# Self-Control, Decision Theory, and Rationality: New Essays

José Luis Bermúdez (ed.), Self-Control, Decision Theory, and Rationality: New Essays, Cambridge University Press, 2018, 268pp., \$105.00 (hbk), ISBN 9781108420099.

Reviewed by Richard Pettigrew, University of Bristol

2019.09.11

When José Luis Bermúdez invited the authors of this volume to contribute, he described for them the paradigm sort of case he wished the volume to consider and the two questions about it that he wanted them to answer. Here is the version of the paradigm case that Johanna Thoma considers in her chapter ('Temptation and Preference-Based Instrumental Rationality'). You have been working all morning and it is now time for your coffee break. You want to watch an episode of your favourite TV programme during the break but you're worried that, if you do, you'll be tempted to watch a second episode straight after the first has finished, and currently you don't want that because you more strongly want to finish your work. Should you watch the first episode? If you do, should you watch the second? It seems that, whether or not rationality requires it of us, we do sometimes resist temptation in such situations and stop watching after the first episode. If that's right, how do we do that?

Thoma's example has the following structure. At time t1, you face a decision between action A (watch one episode) and action B (watch none). If you choose B, you will receive outcome O0 (in which you watch no episodes). On the other hand, if you choose A, you will then face a further decision at the later time t2 between action C (watch no further episodes) and action D (watch a second episode). Action C leads to outcome O1 (in which you watch just one episode) and action D leads to outcome O2 (in which you watch two episodes). Here are your preferences over the three options at the three relevant times: t1 is at the start of your coffee break, t2 is one episode's length later; t3 is another episode's length after that:

t1: O1 > O0 > O2

t2: O2 > O1 > O0

t3: O1 > O0 > O2

Thus, your preferences switch between t1 and t2, and then switch back between t2 and t3. We can think of many more examples with a similar structure: I want to have only one piece of cake, but I know that, if I do, I'll want another; ditto cigarettes; I want to check Twitter for a maximum of 5 minutes but know that if I login, I'll want to stay on for 30 minutes; and so on. In each case, if at the earlier time (t1) I choose the action (A) that will put me in a position to obtain the outcome I most prefer at that earlier time (O1), I thereby also put myself in a position at a later time (t2) where I face a choice between an action (C) that will deliver the outcome (O1) I initially most preferred and an action (D) that will deliver the outcome (O2) I initially least preferred; but, at this later time (t2), my preferences will have reversed and I will now prefer the outcome I initially least preferred (O2); and by a still later time (t3), my preferences will have switched back again. In many such situations, we say that I am tempted at the middle time (t2); and if I resist that temptation, we say that I displayed self-control. We often think of self-control as a virtue and its exercise as the best course of action, and yet it seems to involve acting against your preferences at the time of action, something that decision theory usually judges to be irrational.

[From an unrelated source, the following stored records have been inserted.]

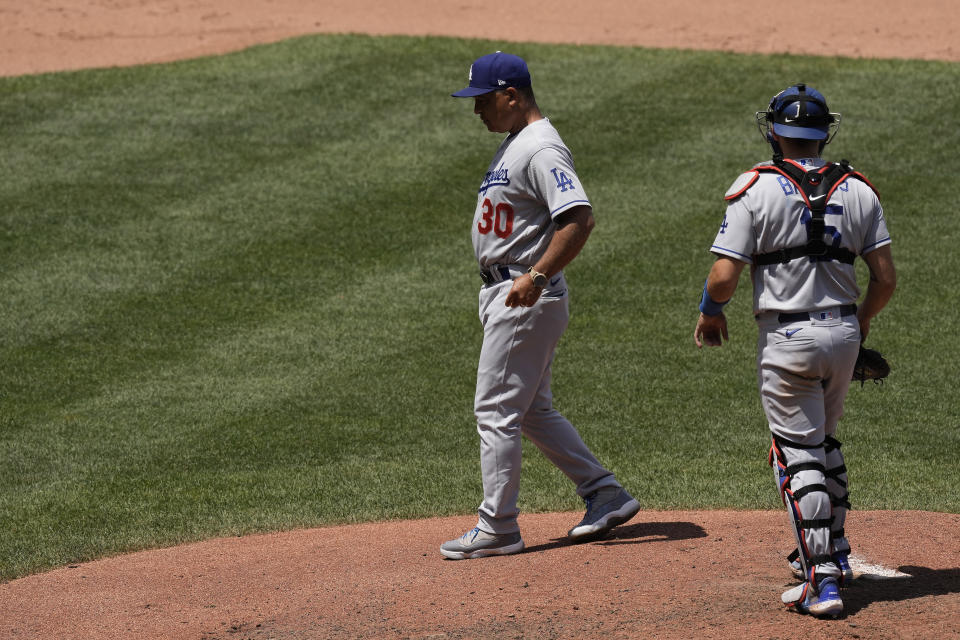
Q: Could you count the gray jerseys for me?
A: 2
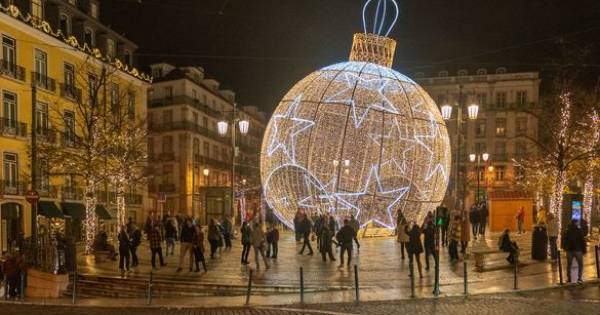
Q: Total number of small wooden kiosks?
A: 1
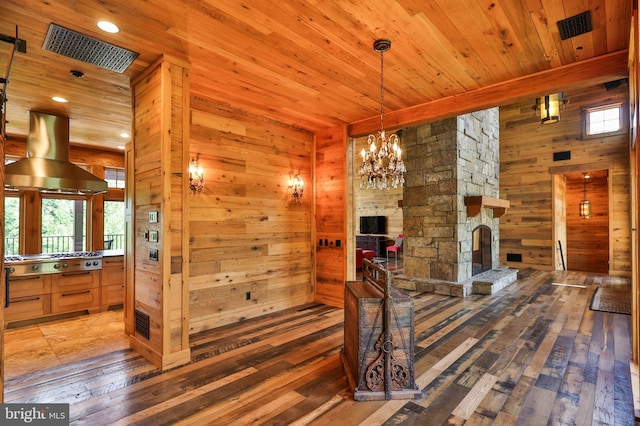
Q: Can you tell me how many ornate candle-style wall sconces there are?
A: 2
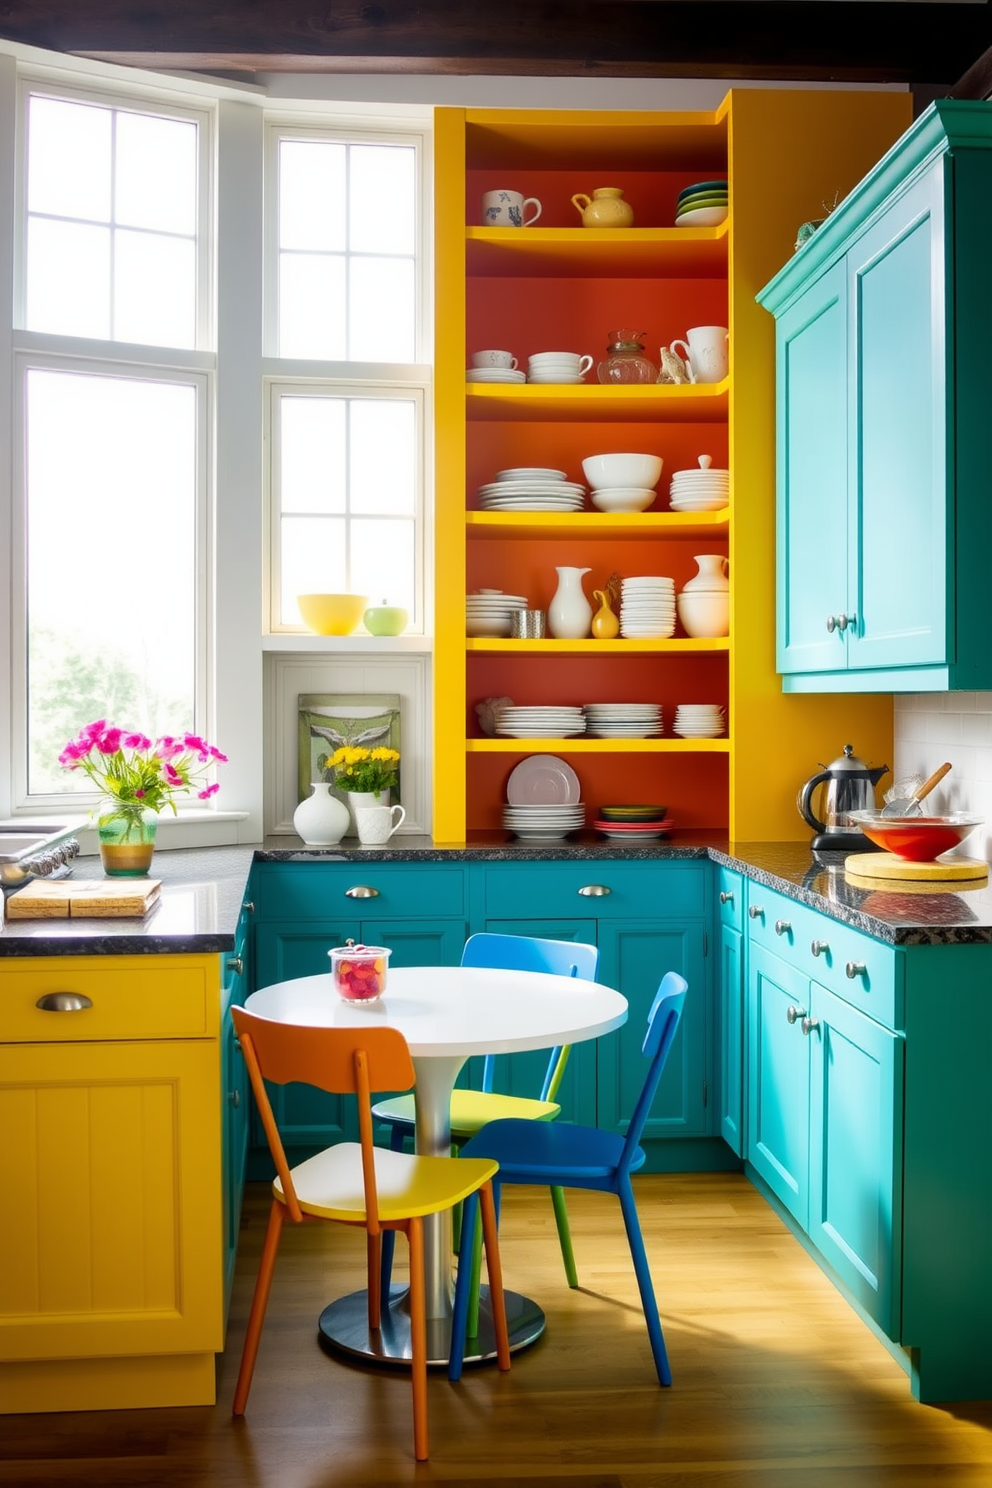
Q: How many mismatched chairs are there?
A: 3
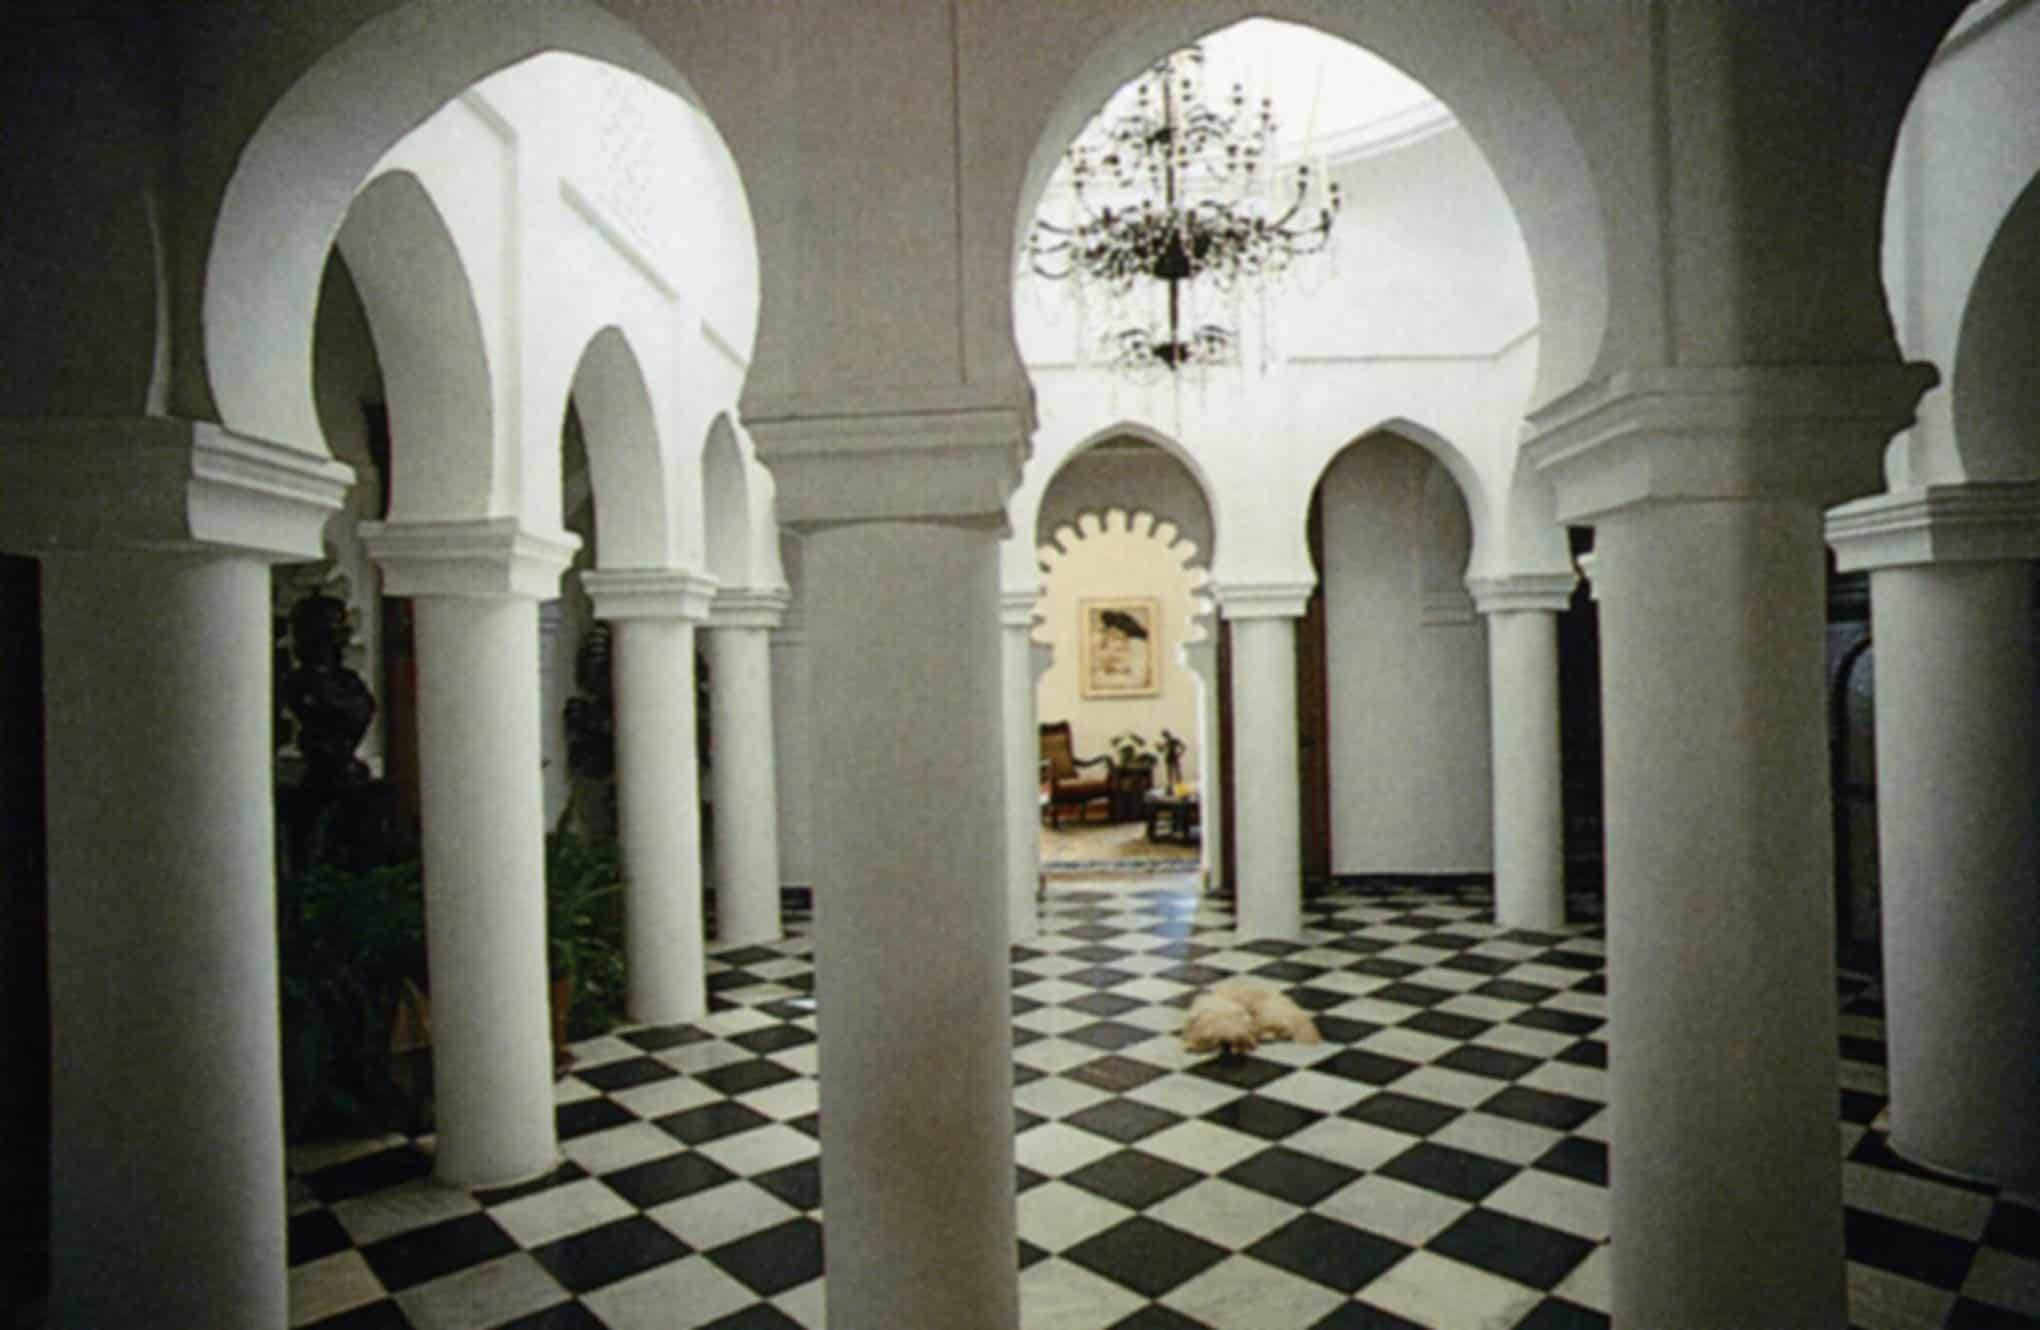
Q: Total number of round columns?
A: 10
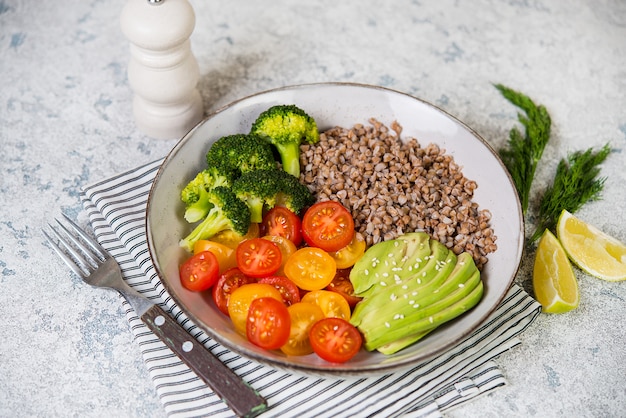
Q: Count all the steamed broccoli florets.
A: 5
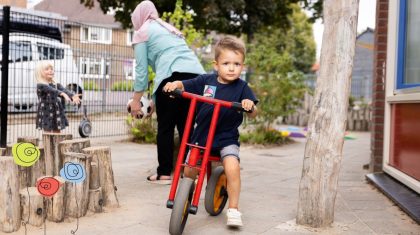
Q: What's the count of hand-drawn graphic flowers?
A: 3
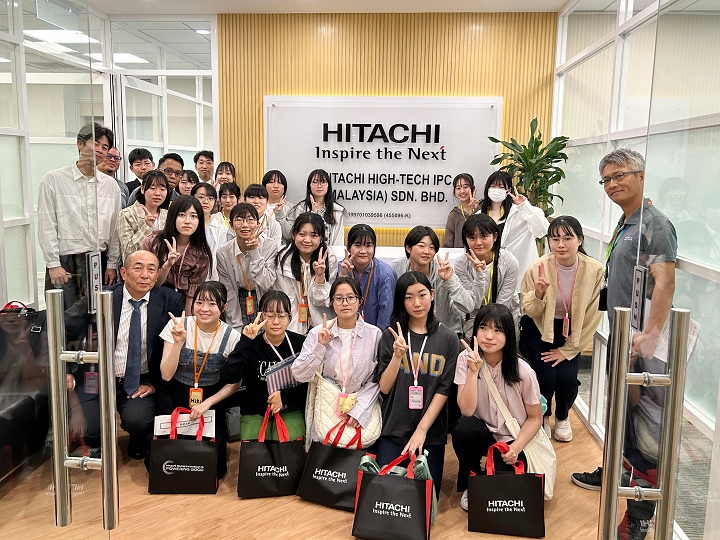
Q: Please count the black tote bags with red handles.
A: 5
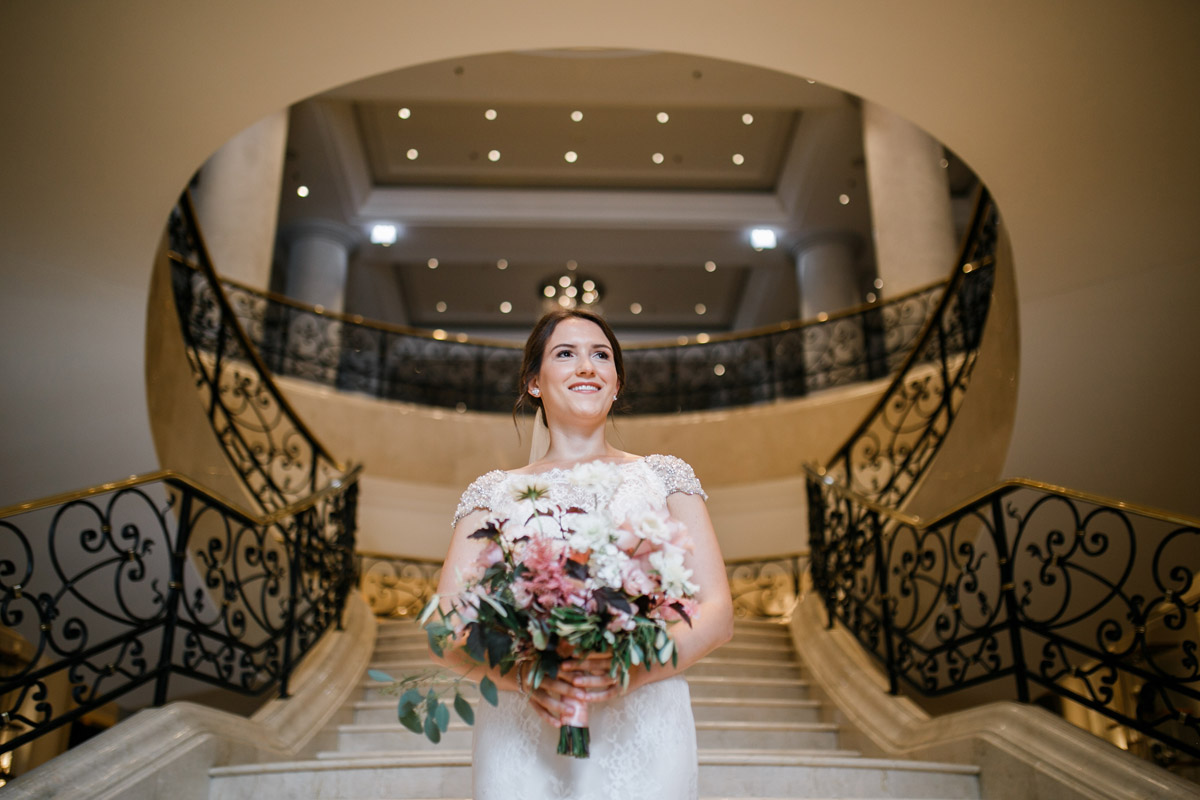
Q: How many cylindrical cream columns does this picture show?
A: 4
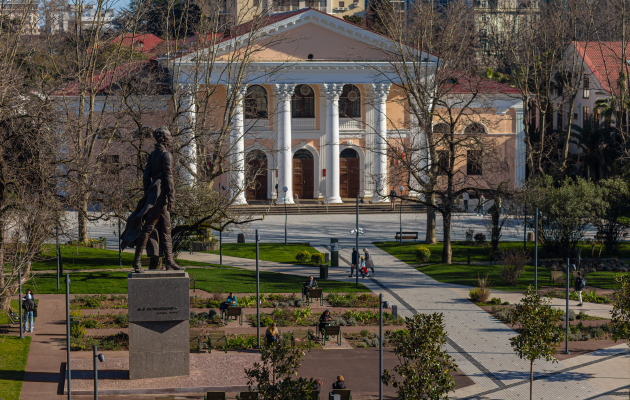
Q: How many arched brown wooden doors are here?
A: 3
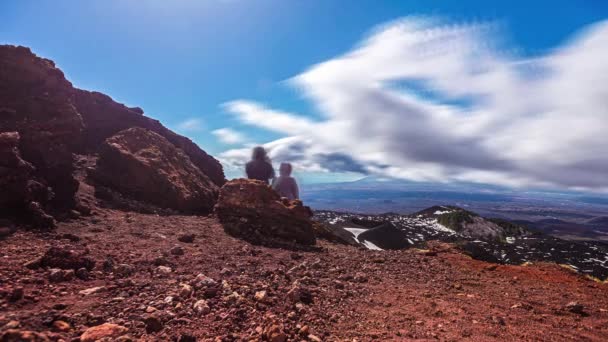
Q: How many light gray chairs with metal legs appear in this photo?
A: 0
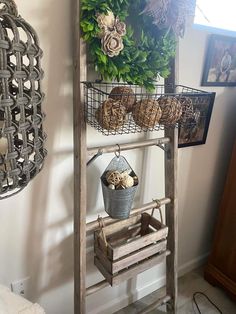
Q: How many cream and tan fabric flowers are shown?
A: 3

With the paradigm case in hand, we can now meet Bermúdez's questions to his contributors:

1. When is it rational to exercise self-control?
2. How is it possible to exercise self-control?

The resulting bookful of answers is wonderfully rich. It is genuinely and productively multi-disciplinary, drawing contributions from philosophy, decision theory, and psychology. For the reader, studying all of the contributions together, it is the best sort of edited collection: a thrilling tour of the unifying questions, prompting you to make all manner of interesting connections between the entries.

Let's begin by enumerating some of the answers to the normative questions here. How should I choose at t1? Should I choose action A (watch the first episode) or action B (watch no episodes)? If I choose action A at t1, how should I choose at t2? Should I choose action C (watch no further episodes) or action D (watch the second episode)?

One option is what Thoma calls the two-tier account. On this, it is not only actions that we might choose to perform; we can also choose to adopt plans or resolutions or strategies or intentions. These specify, for current and future possible choices, how you should choose if you are faced with those choices. Thus, in the paradigm example from above, you choose a plan at t1, and then the acts it is rational for you to choose at t1 and t2 are those specified by the plan. Four varieties of two-tier accounts are considered in the book. Thoma considers David Gauthier's version (Gauthier 1984), which exhorts you to choose at t1 the plan that you will consider best at all future times. However, as Thoma notes, in cases of temptation, there will be no such plan. At t1 and t3, you will consider it best to plan to watch just one episode and then stop; at t2, you'll consider it best to plan to watch two episodes. Martin Peterson and Peter Vallentyne ('Self-Prediction and Self-Control') consider Edward McClennen's resolute choice account (McClennen 1990), but note that it is narrow in its scope. It can apply only to individuals with perfect self-control, and such individuals are rare indeed! In Bermúdez's own contribution to the volume ('Frames, Rationality, and Self-Control'), he considers Richard Holton's account of resolutions (Holton 2009), mental states that are supposed to provide the psychological mechanism by which we effect McClennen's resolute choice. Bermúdez raises three objections to it, chief among them that Holton gives no account of how it might be possible to reconsider at t2 a resolution you made at t1 but then come to rationally reaffirm it at t2. Finally, Kenny Easwaran and Reuben Stern ('The Many Ways to Achieve Diachornic Unity') treat Michael Bratman's norm of diachronic continence, which says that, at a later time, you should follow through on any intentions made at an earlier time concerning what you will do at the later time (Bratman 2012). Among other things, they argue that you cannot be rationally required not to reopen deliberation about what to do at the later time if such deliberation will have a negligible cost or even positive benefit -- in their example, reopening the deliberation saves you from boredom!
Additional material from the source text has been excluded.